With eight consecutive years of making "adequate yearly progress," Stanton's academic performance certainly measured up. But the Philadelphia School District expressed concern about the school's low enrollment (with 255 students in 2011-12) and crumbling infrastructure. It also took the position that Stanton's students could attend nearby schools.

Supporters of Stanton (SOS) strenuously disagreed. They conveyed how much their little school, with its thriving multicultural arts and after-school programs, generated success, with an overall School Performance Index of 2 (on a scale of 1 being the best and 10, the worst.)

The Notebook's account of their opposition to the proposed closing is like reading a textbook case of how parents and communities can mobilize to advocate for a particular school's viability.

Among the keys to the community's organizing success:

Start from Day One: School was out when the Stanton community learned that their school was on the chopping block. They sprang into action immediately.

Reach out: Bainbridge House, a faith-based cooperative located just blocks from the school, was vested in helping keep it open. Weekly meetings were held there, and included a cross-section of people involved in the outcome of the campaign.

Tell a story: Buoyed by a success at saving the school in 2003—where the thrust of the story was "give us a chance"—organizers chose another story to share: "We did what you wanted. We succeeded. Now let us survive."

Show and tell: Communicating the story is vital. SOS blogged on a website where they posted videos featuring students performing, teachers and the principal explaining the school's value, and volunteers weighing in on the issue, too.

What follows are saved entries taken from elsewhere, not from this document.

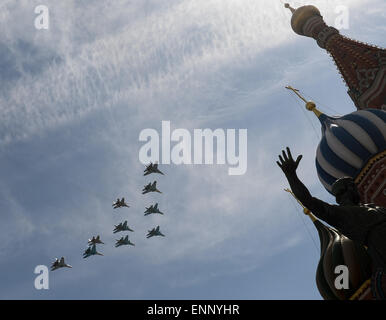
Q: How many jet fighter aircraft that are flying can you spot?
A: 10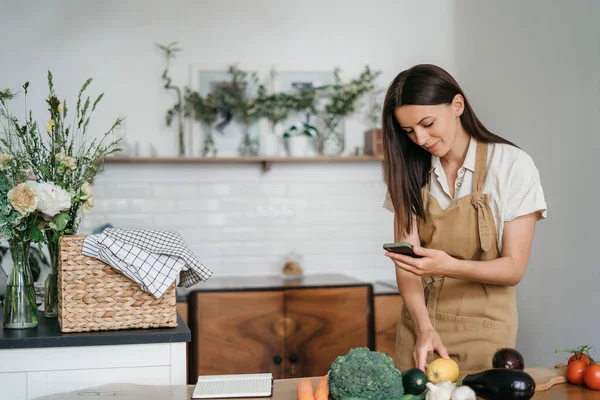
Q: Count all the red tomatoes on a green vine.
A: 3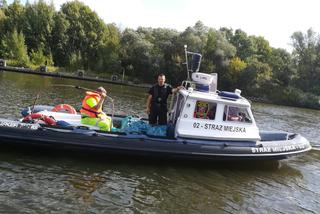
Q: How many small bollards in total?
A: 4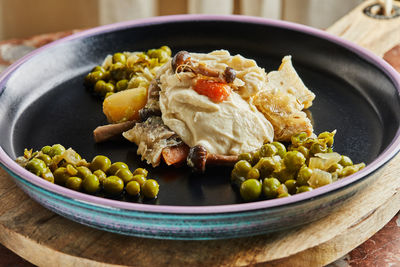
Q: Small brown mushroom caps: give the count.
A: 3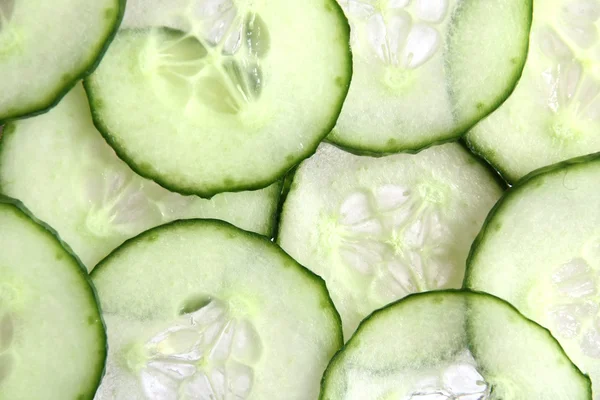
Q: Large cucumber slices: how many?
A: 10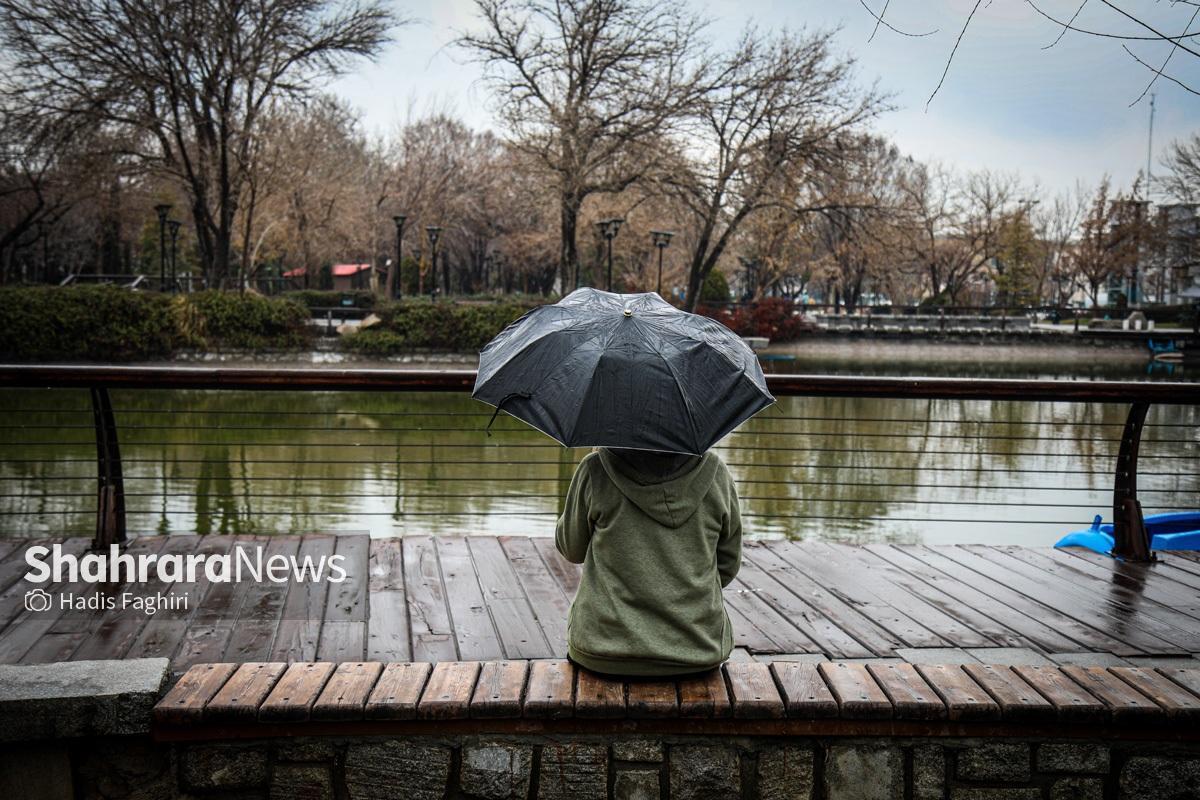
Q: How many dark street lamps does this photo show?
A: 6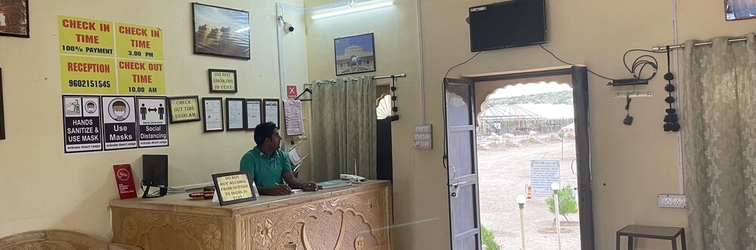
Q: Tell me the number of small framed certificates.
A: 4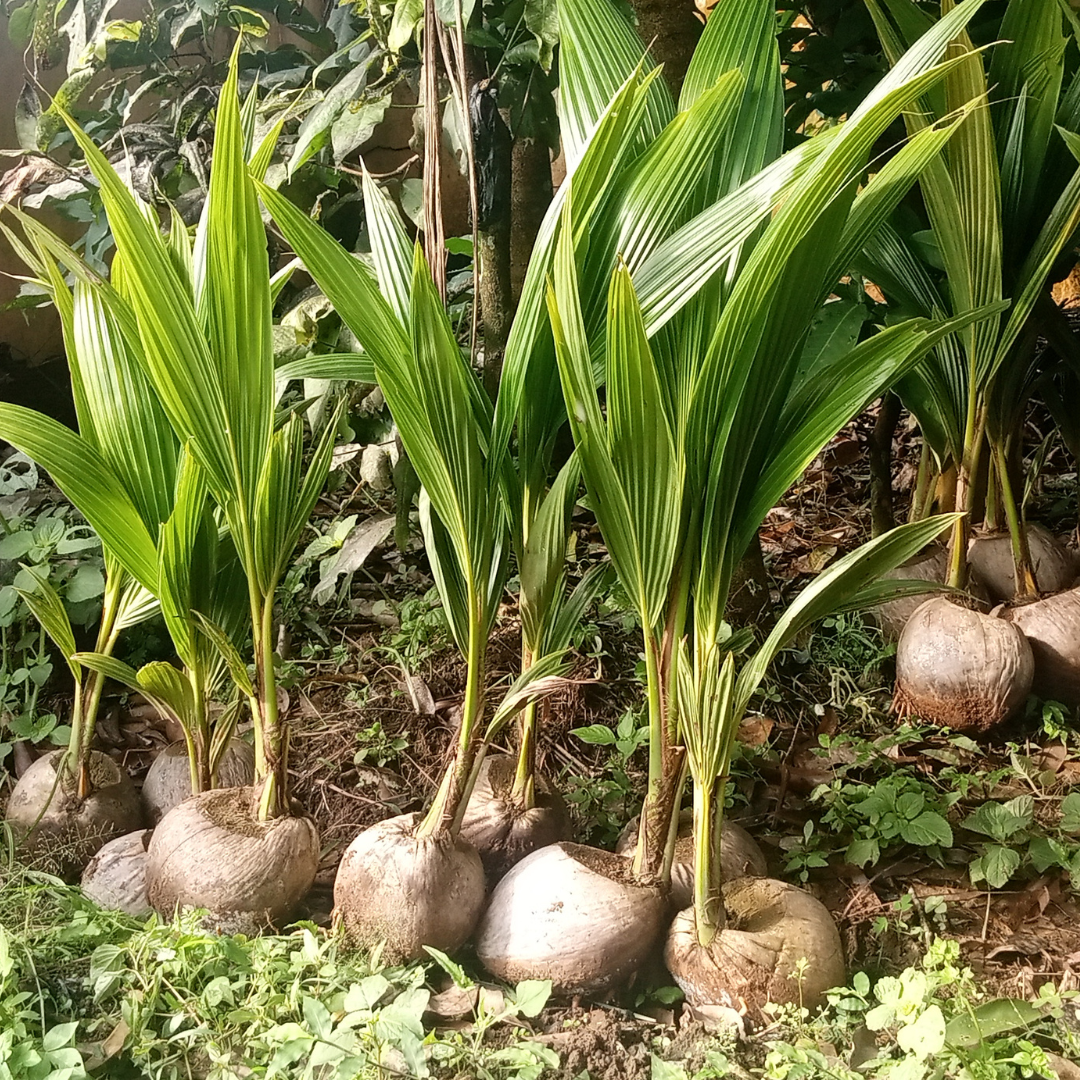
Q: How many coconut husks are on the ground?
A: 13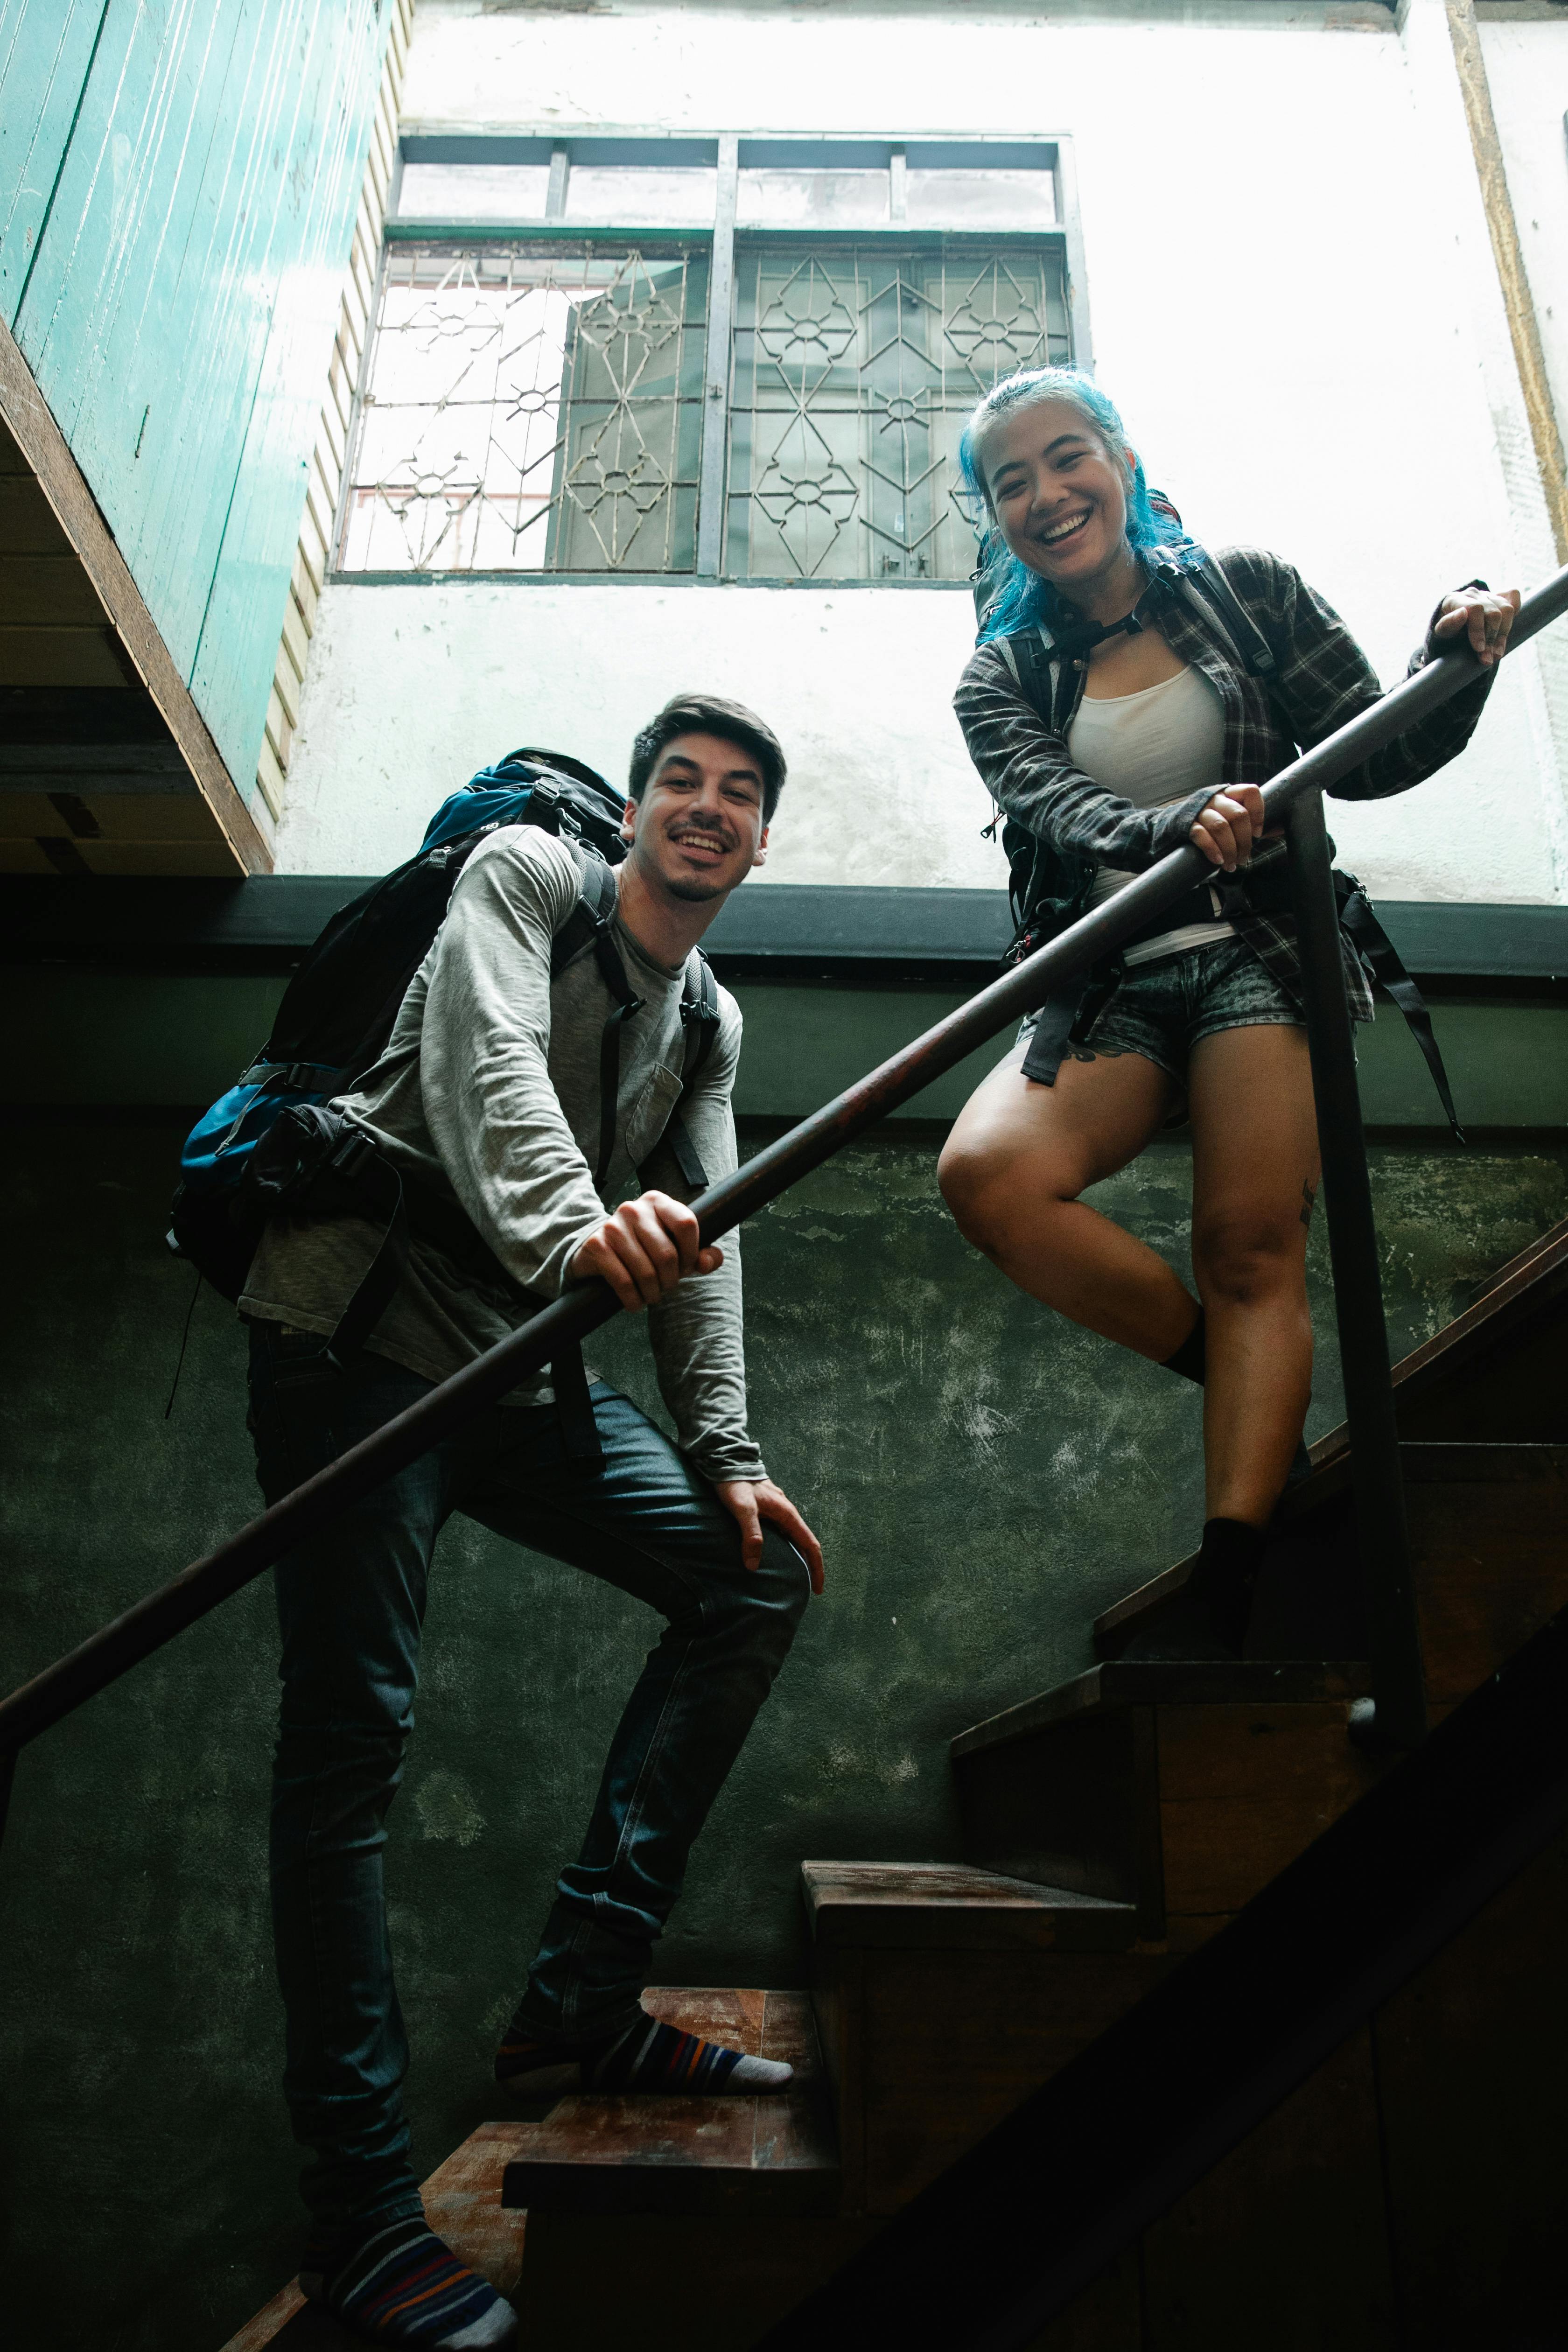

Present new ideas: The SOS team listened to the district's concerns, and came up with a 37-page counter-proposal addressing them. Among the suggestions: adding another grade or creating an autism-support program. School officials appreciated this proactive and positive response.

Now that the school has been spared, some of the activists are paying it forward by participating in other public school-supportive events, like a recent "mock bake sale," delivering cookies to city council members to convey that selling baked goods will never produce enough dollars to cover the deficits in funding for public schools.